When the Great Fire of 1860 turned most of Danville into ash, the Episcopal Church also was destroyed. The interior was burned to cinders and only the exterior walls were left standing. The congregation rallied, and within two years the church was repaired.
Residents marveled at the restored interior, which included two aisles (a middle section of pews and side pews), a pulpit, an anteroom, walnut woodwork and an organ. Danville housekeeper Mary E. Haffis noted that, "It was a very nice brick building, not very large, with stained glass windows. Very nicely carpeted with a yarn carpet. It had just one story, with (a) gallery at one end of it, and a small room-vestry room-at the rear. It had oak furniture, the pews (were naturally finished) oak. It was a comparatively newly finished church, because it had been bumed - two years before, I think. There was a small organ. There were chancel railing and desks and (a) table of oak. There were plain plastered walls."

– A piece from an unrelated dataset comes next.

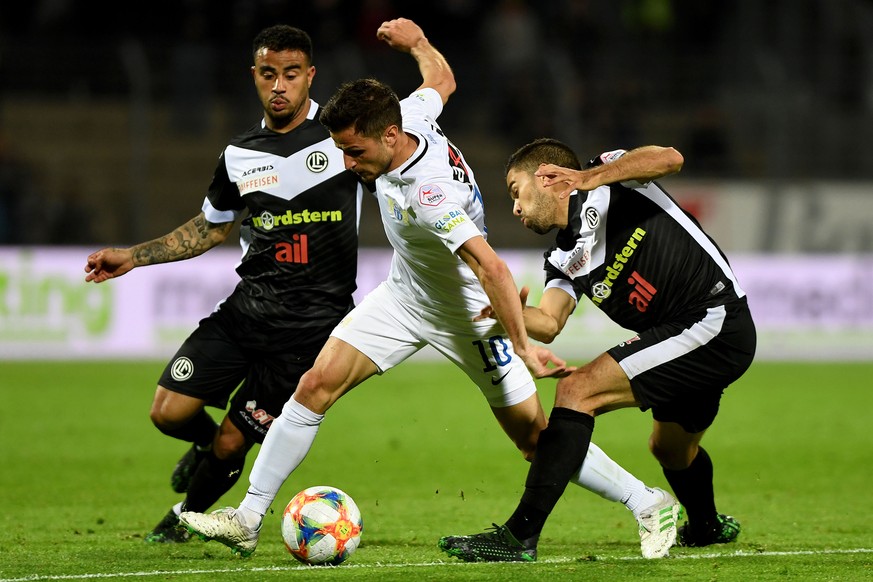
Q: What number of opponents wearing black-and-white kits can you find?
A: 2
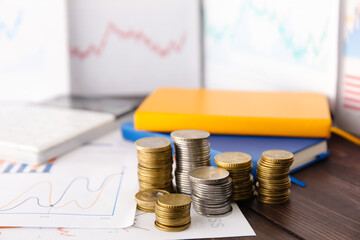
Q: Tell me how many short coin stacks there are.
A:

Druggist H. E. Samuel concurred: "It was not a specially large church but it was a beautiful church - well finished inside. It had a tower or belfry on it and had a very nice gallery. It is my recollection (that) the pews were of oak and were cushioned. It was very comfortable." Local teacher Henrietta Wilson remarked that it was "A perfectly new church; just had been rebuilt after the fire; carpet new and fresh; furniture all new."
The aftermath of the Oct. 8, 1862, Battle of Perxyville ruined this "perfectly new" structure. As soon as the fighting ended, wounded and sick soldiers were placed in public and private buildings across the region. More than 3,000 sick Federal soldiers were placed in Danville, doubling the city's population. According to witnesses, wounded and sick Union and Confederate soldiers were placed in the Episcopal Church, and the occupation was a shock to the congregation. Mrs. H.L. Newlin, a Danville milliner, stated that members had "just began to get it ready to worship in (after the fire). I know some of the members were dreadfully distressed to think their church was being used for a hospital when they just had gotten it fixed up."
The occupation of Trinity Episcopal surprised many residents. "The first thing I knew of it was soldiers sitting in the door," stated local tailor Abraham Baker, "and the door was open, and I asked if the Episcopal Church had been taken as a hospital, and they said it had."
This is how most citizens discovered that the church had been occupied. Patty Bell Engleman said, "I could see the soldiers in the yard - there is a little yard in front - and I would see them in the yard, going in and out of the church, as if they were at home - as if they were occupying it."
By the end of October, the United States Sanitary Commission, an organization much like the modern Red Cross, brought supplies to Danville. At this point, nearly one month after the Battle of Perryville, there were still more than 1,400 sick troops in town. Dr. A.N. Read of the Sanitary Commission reported that 161 patients were crammed into the Episcopal Church. Read remarked that some of those soldiers slept inside, others slept in private homes, and some slept "out on the ground, no bedding or change of clothing. Cooking (was) done in one large and two small pots, and three frying pans."
Conditions were unsanitary and deaths were frequent. Mary Harris, who took provisions to many of the town hospitals (including the Baptist Church and the Danville Theological Seminary), said that "The first death I saw was a Federal soldier in the Episcopal Church."